_What you are asked to do:_ Below are entries; copy exactly, and only, the lines from the one containing "Q: Count up the yellow concrete wheel stops." through their final line, leaving out pictures.

_Data for analysis:_

######

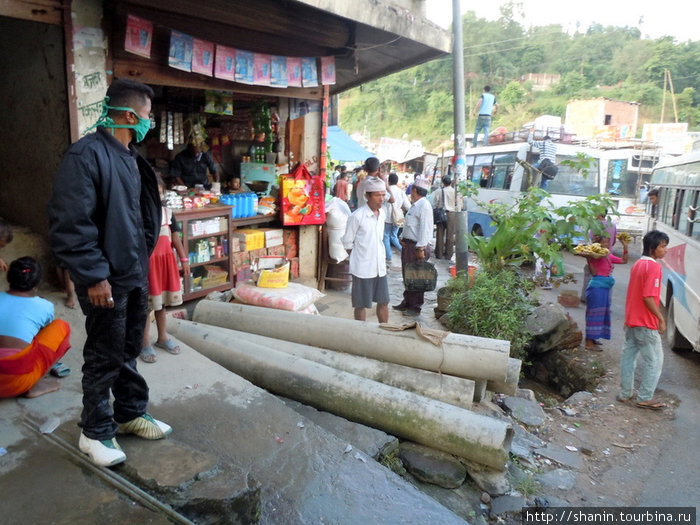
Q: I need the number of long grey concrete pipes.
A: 4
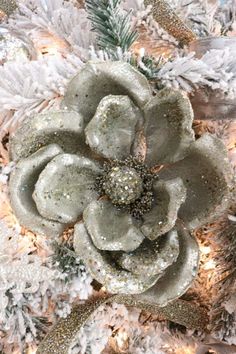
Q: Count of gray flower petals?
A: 12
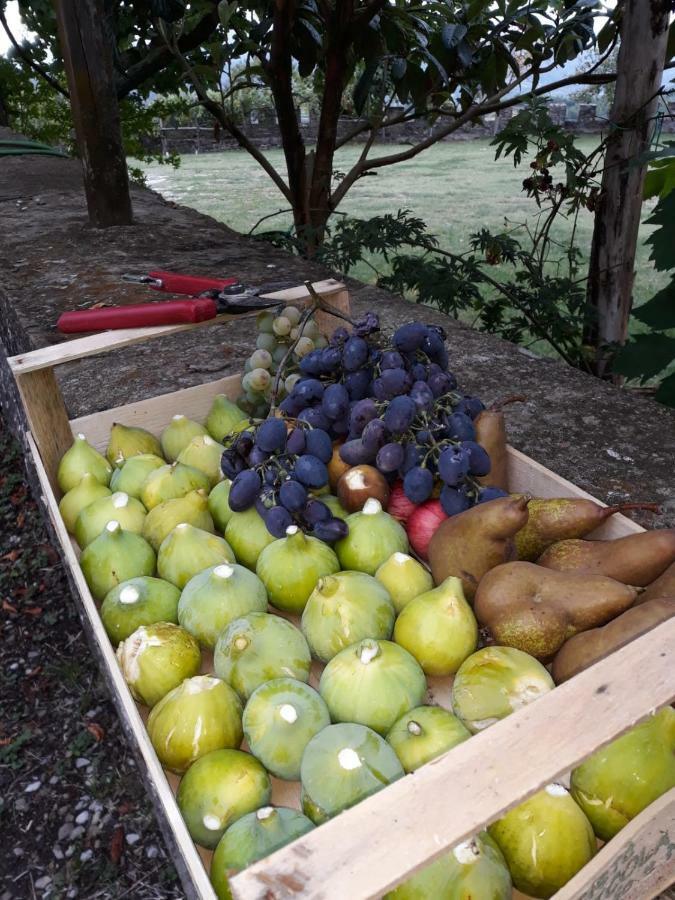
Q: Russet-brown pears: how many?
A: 7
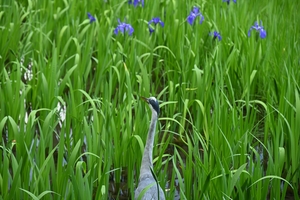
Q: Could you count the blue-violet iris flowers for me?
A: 8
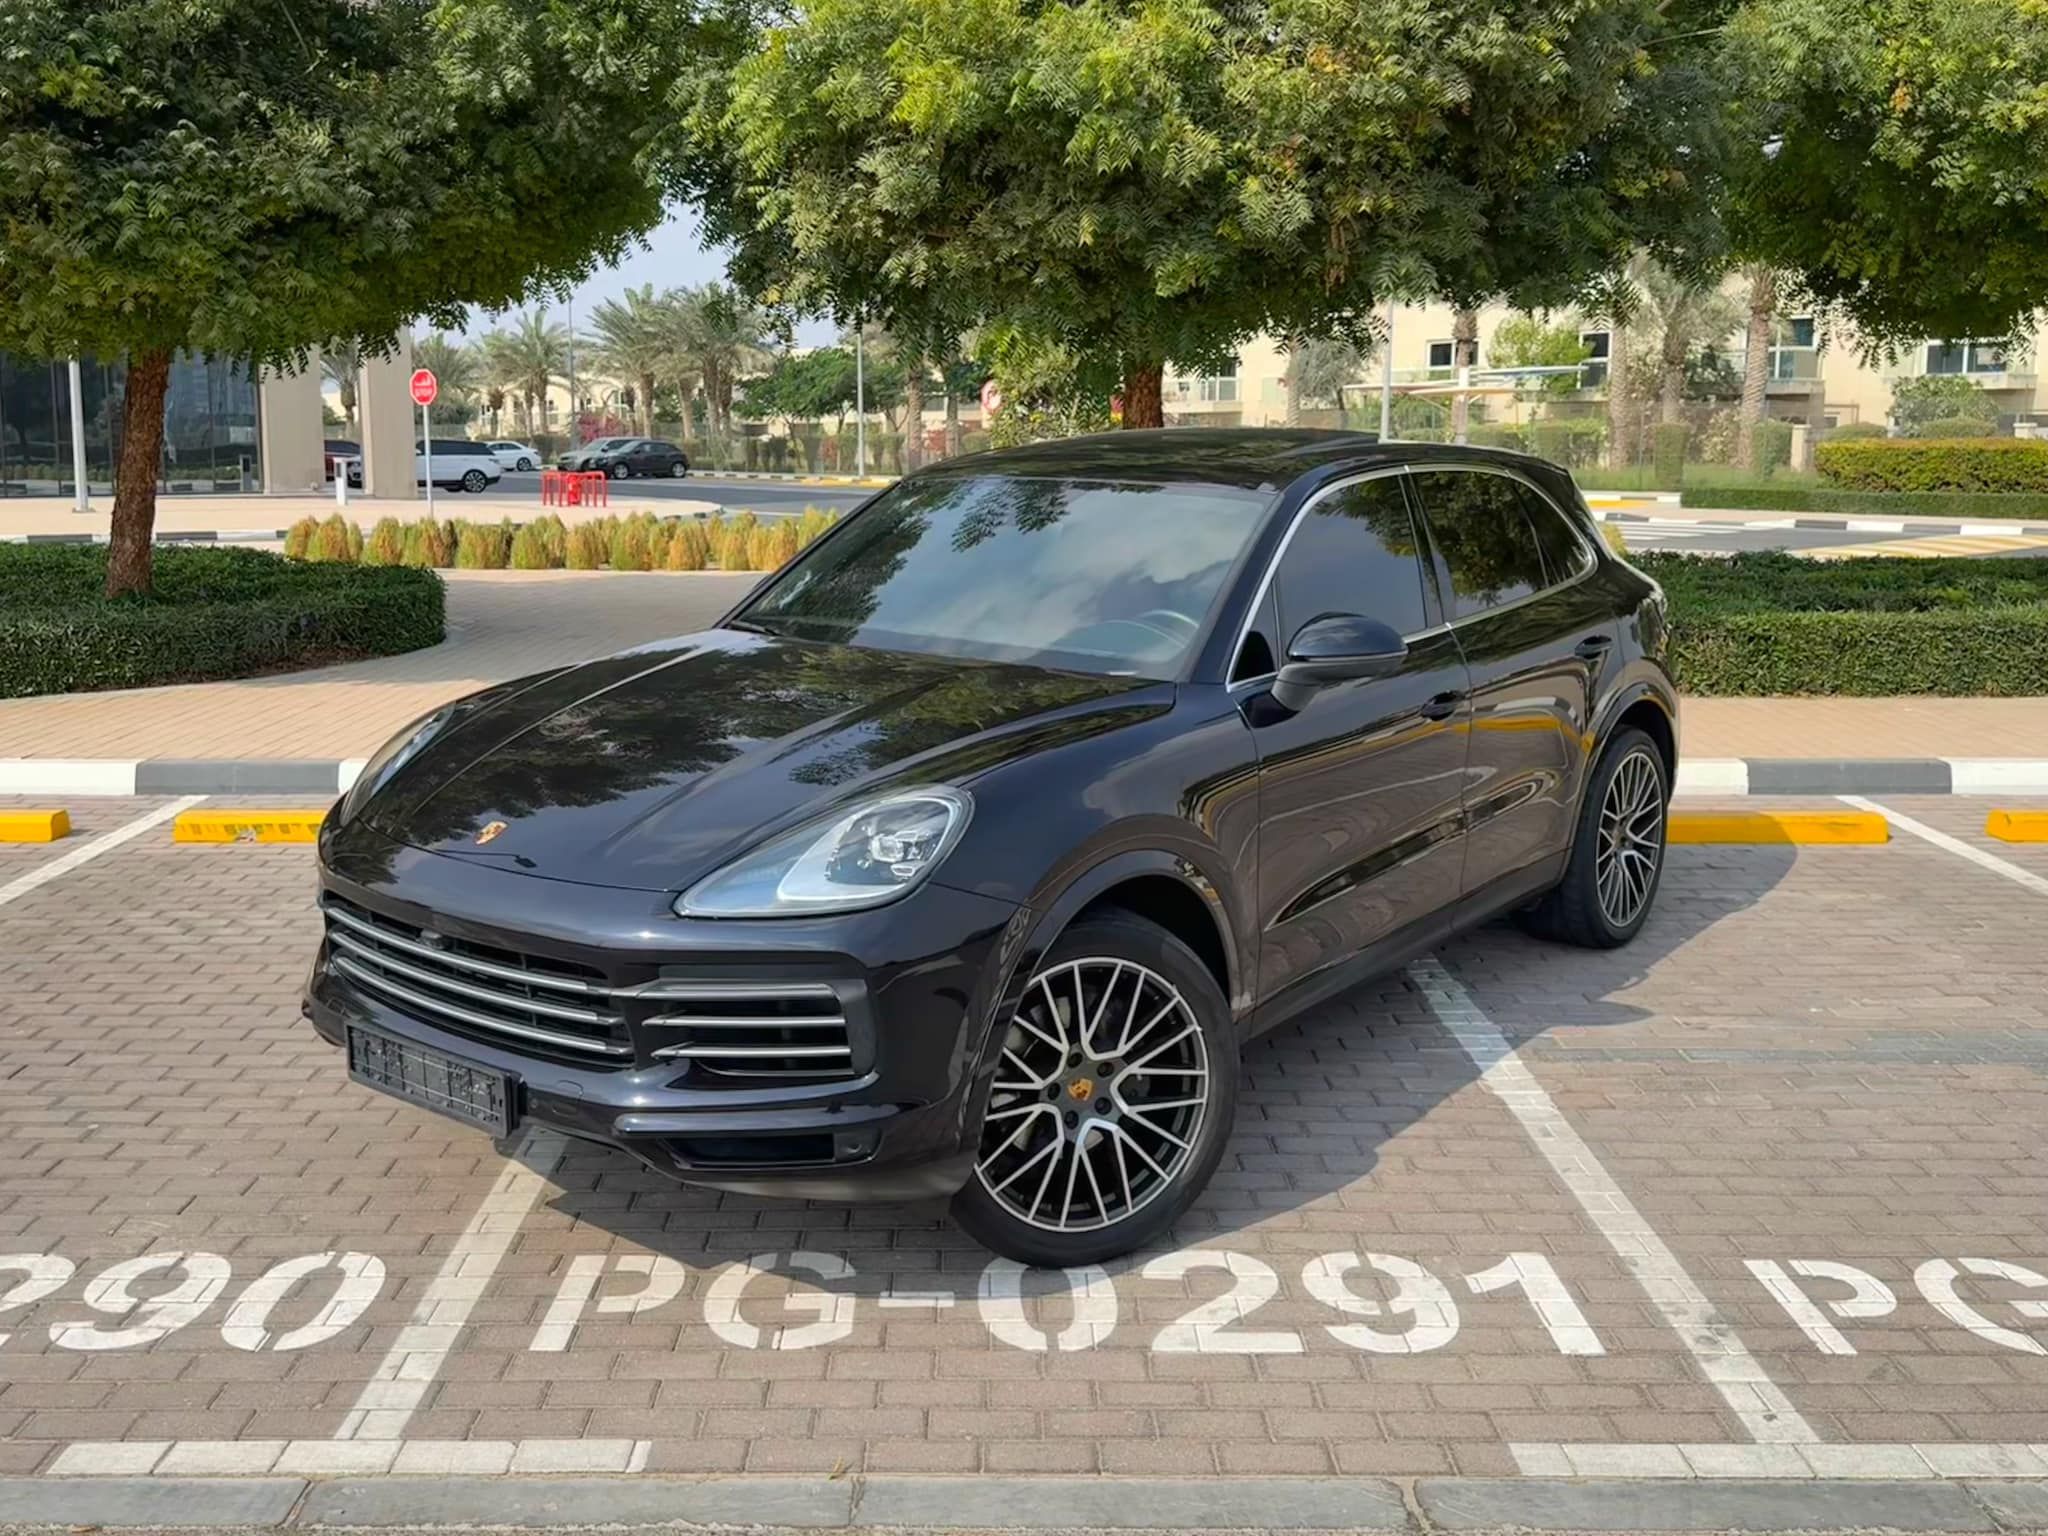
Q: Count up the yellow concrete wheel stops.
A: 4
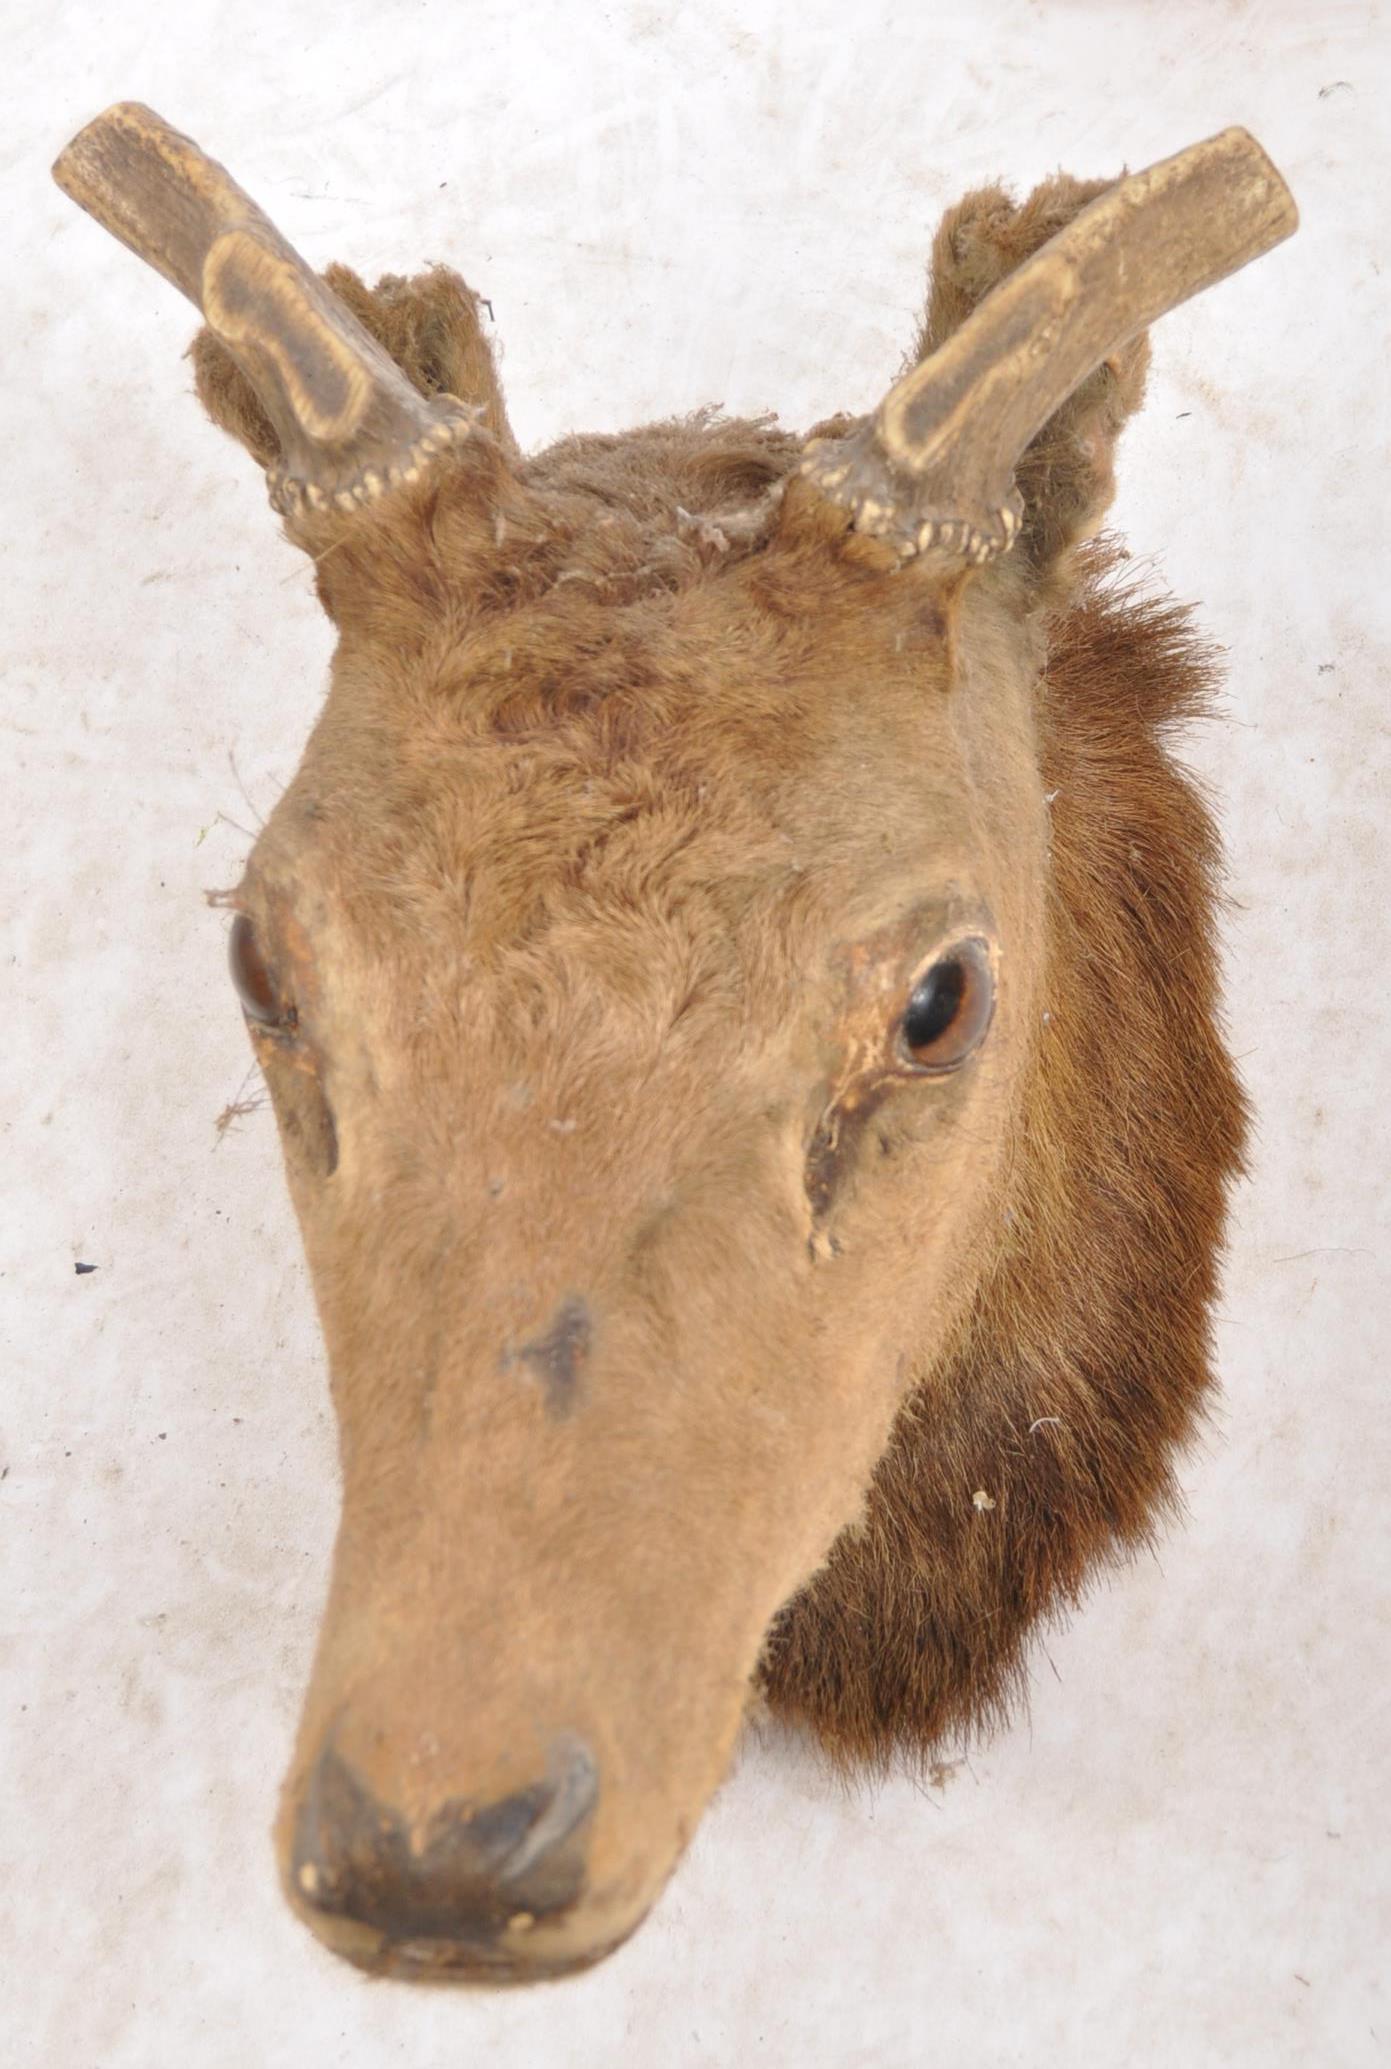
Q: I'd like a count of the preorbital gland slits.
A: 2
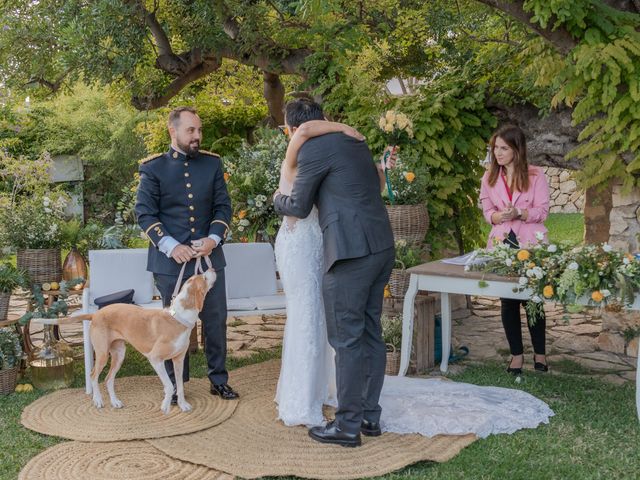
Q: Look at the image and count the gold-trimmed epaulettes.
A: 2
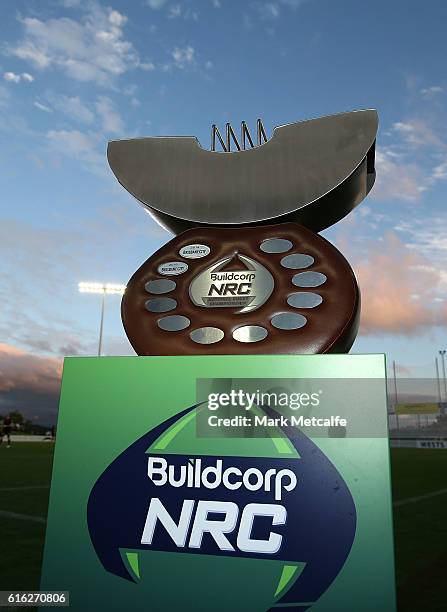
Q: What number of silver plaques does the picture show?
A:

######

_Response for this exercise:_
Q: Count up the yellow concrete wheel stops.
A: 4
Q: I'd like a count of the preorbital gland slits.
A: 2
Q: Look at the image and count the gold-trimmed epaulettes.
A: 2
Q: What number of silver plaques does the picture show?
A:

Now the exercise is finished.